Despite these advancements, MOFs still face challenges related to stability. Traditional MOFs can hydrolyze in water or acidic/alkaline environments, releasing toxic ligands into the environment.²⁶⁶ In addition to bio-MOFs, researchers have explored using biomass as a sustainable alternative to traditional carbon nanomaterials.^273,274 Being abundant, renewable, and cost-effective, biomass provides a stable link with MOFs through its rich hydroxyl and carboxyl content. This approach enhances MOFs' stability and offers a low-cost and sustainable strategy for preparing advanced functional materials. The rich heteroatom content in bio-MOF and biomass-based MOF derivatives enhances their electrochemical performance, making them suitable for neuromorphic applications.^{251,256,257,259,265,275}

Opportunities in device architecture

As mentioned before, OECTs are profoundly significant in bioelectronic and biomedical systems due to their ability to achieve high signal amplification and effective biomolecule detection. By optimizing the gate dielectrics, the performance and efficiency of organic field-effect transistors can also be significantly enhanced, further broadening the applications of these flexible devices. For instance, recent research has highlighted that the intrinsic gain of flexible OECTs can be notably affected by the device's size reduction.²⁷⁶ This research used strain-engineered, extremely thin, self-supporting, and highly flexible nanomembranes as flexible substrates to construct flexible liquid-gated OFETs. These nanomembranes can be rolled into microcylindrical shapes, allowing the transistor to be fully incorporated within a hollow microtube (r-OECT), Fig. 17a. This innovative setup achieved exceptionally high intrinsic gain (>10⁴) with superior signal output and amplification when compared to a planar configuration (p-OECT, Fig. 17b, transistor placed on a glass substrate). Such a response was ascribed to the dielectric confinement, enhanced electric field, and ion diffusion within the self-rolled device.²⁷⁶

Fig. 17 (a) r-OECT and (b) p-OECT. (a and b) Represent each device configuration's sketches (left), SEM image (middle), and output curves (right). Adapted with permission from L. M. M. Ferro et al.²⁷⁶ Copyright 2021, Wiley-VCH. (c) (Left) A lateral view of the VATJ and its electrical response before and under a vertical nanomembrane compression. (Right) Current and injection area as a function of nanomembrane diameter compression. Reprinted with permission from L. Merces, et al.²⁷⁷ Copyright 2018, American Chemical Society.

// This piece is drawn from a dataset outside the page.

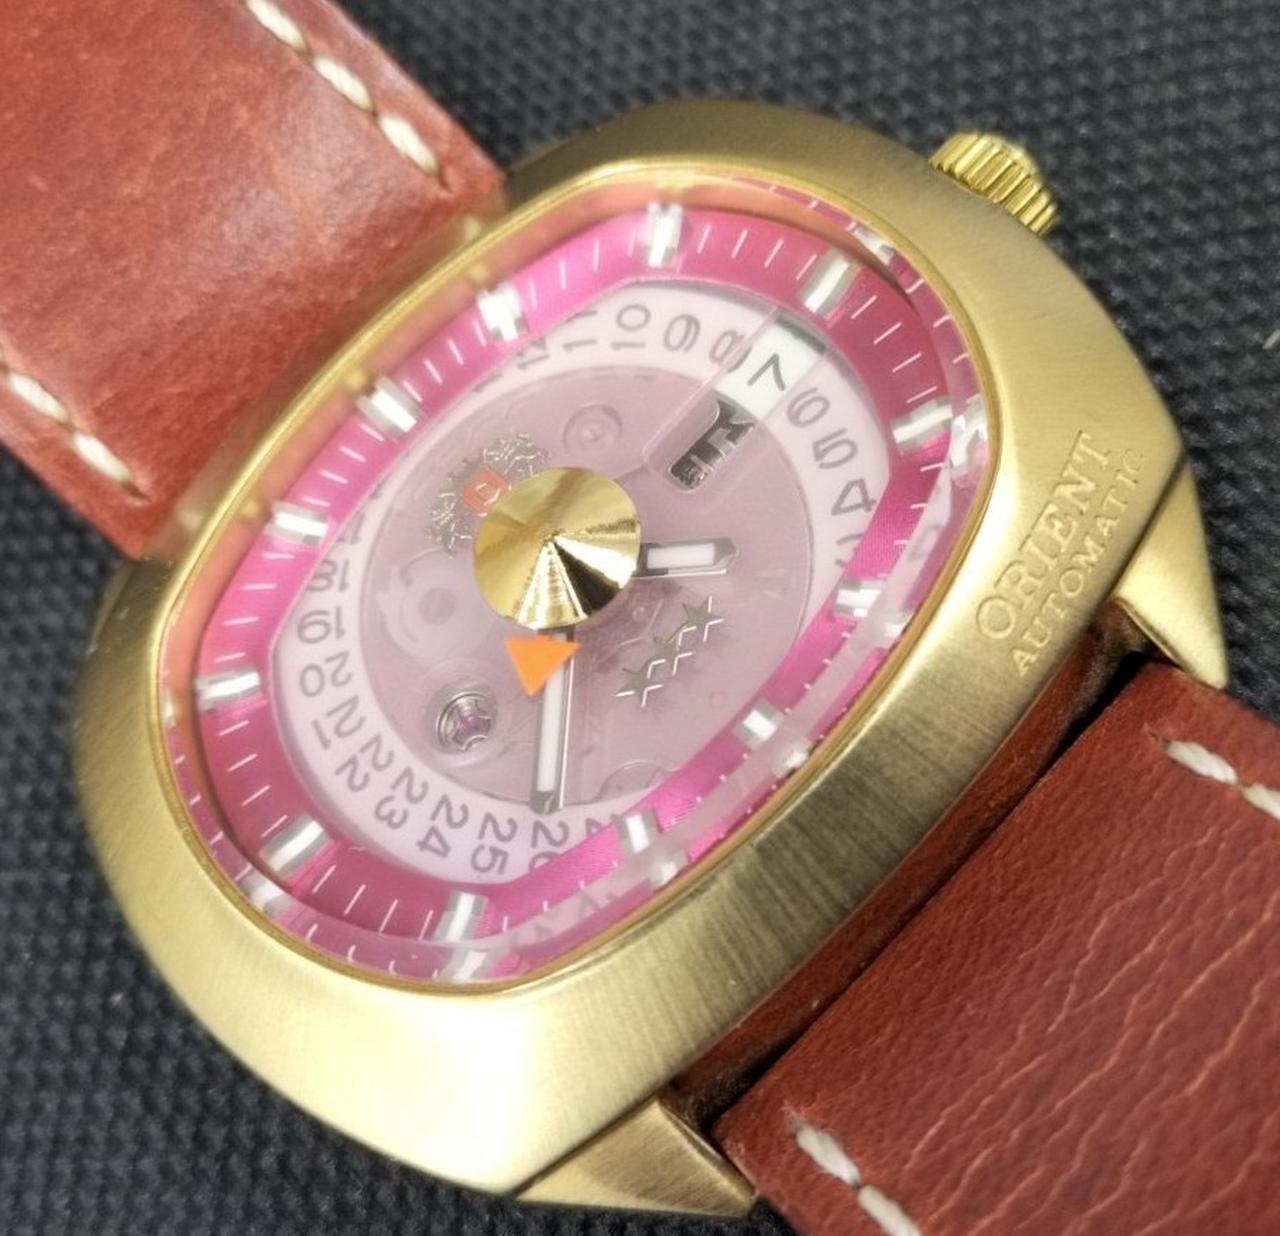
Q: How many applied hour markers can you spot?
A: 12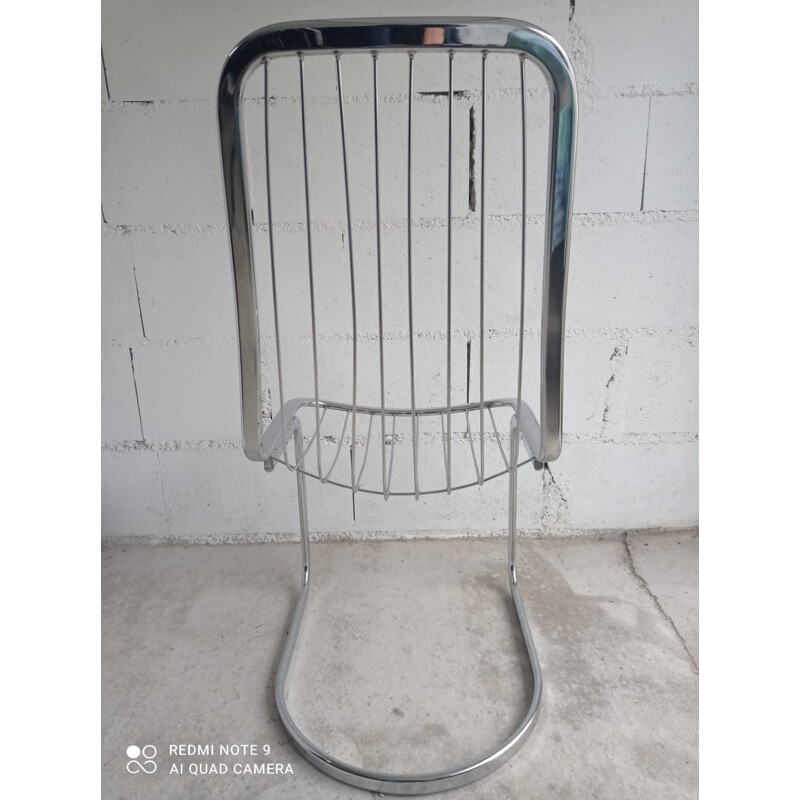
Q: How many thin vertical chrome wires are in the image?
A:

In addition to improved performance, the r-OECT configuration was employed as a dopamine biosensor, a biomarker associated with neurological disorders.²⁷⁶ During cyclic voltammetry testing in the dopamine solution, these devices exhibited significant sensitivity levels (∼3 μM), aligning well with clinical concentrations expected in urine samples. This demonstrates the potential of strain-engineered nanomembranes as flexible substrates for developing healthcare devices.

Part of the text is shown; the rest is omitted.